The “Jefferson Motion” allows a single representative to make a motion to vacate the Speaker chair if he goes back on his word. McCarthy wanted it to be 5.

There are several others. You can read about them here:

Here Are The Concessions McCarthy Had To Make For Speakership

What about Josephine County?

Changing the status quo is never easy. That’s especially true when it comes to funding the Sheriff’s Office.

Before the Spotted Owl flew into Josephine County, federal timber receipts covered most of county government expenses including the Sherriff’s Office. The status quo was great and lasted for decades.

Then the federal money has dropped to $4 million this fiscal year. That’s not nearly enough. Unfortunately, getting more federal dollars is out of local control.

The people gave a loud “No” to a new sales tax. Previously, the people said “No” to a higher property tax on numerous occasions.

Now what? The discussion is shifting to reallocating existing Josephine County government spending and finding new sources of funding.

If we agree that funding the Sheriff’s Office is the #1 budget priority, everything else should be on the table.

That means questioning the status quo of county government.

Our Josephine County Board of Commissioners has 3 members.

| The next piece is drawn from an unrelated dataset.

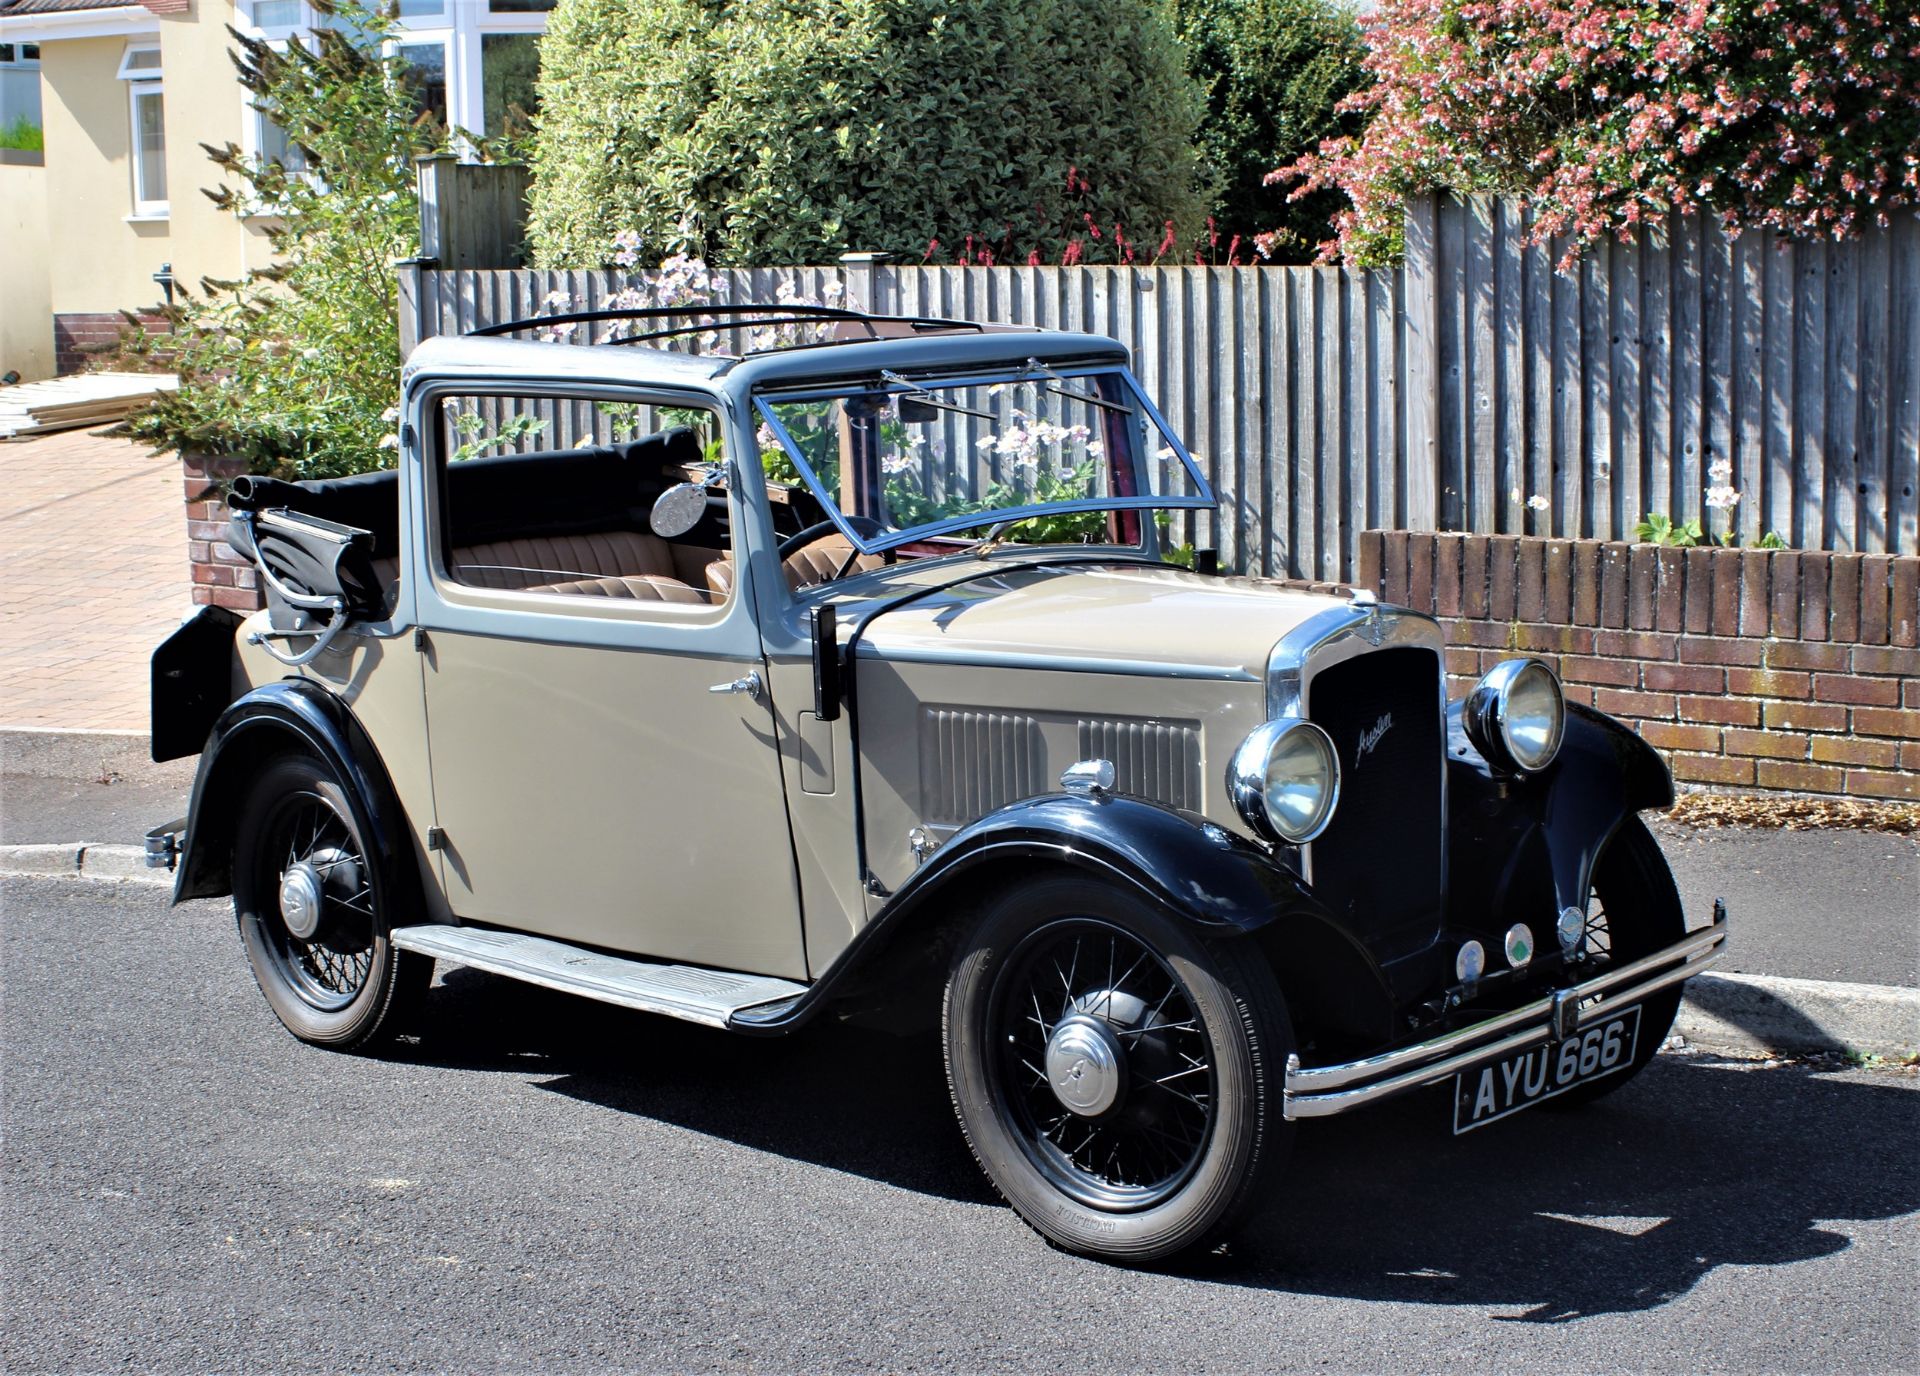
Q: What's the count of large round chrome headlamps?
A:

Two members cannot be in the same room discussing county business without that being a quorum and violating open meeting laws.

This makes it tough to discuss matters in private. They simply cannot do that. For our benefit these discussions will happen in public.

That’s why it’s so important to watch the BCC weekly business sessions. That’s when they get down to business. And you get a chance to speak up and be heard.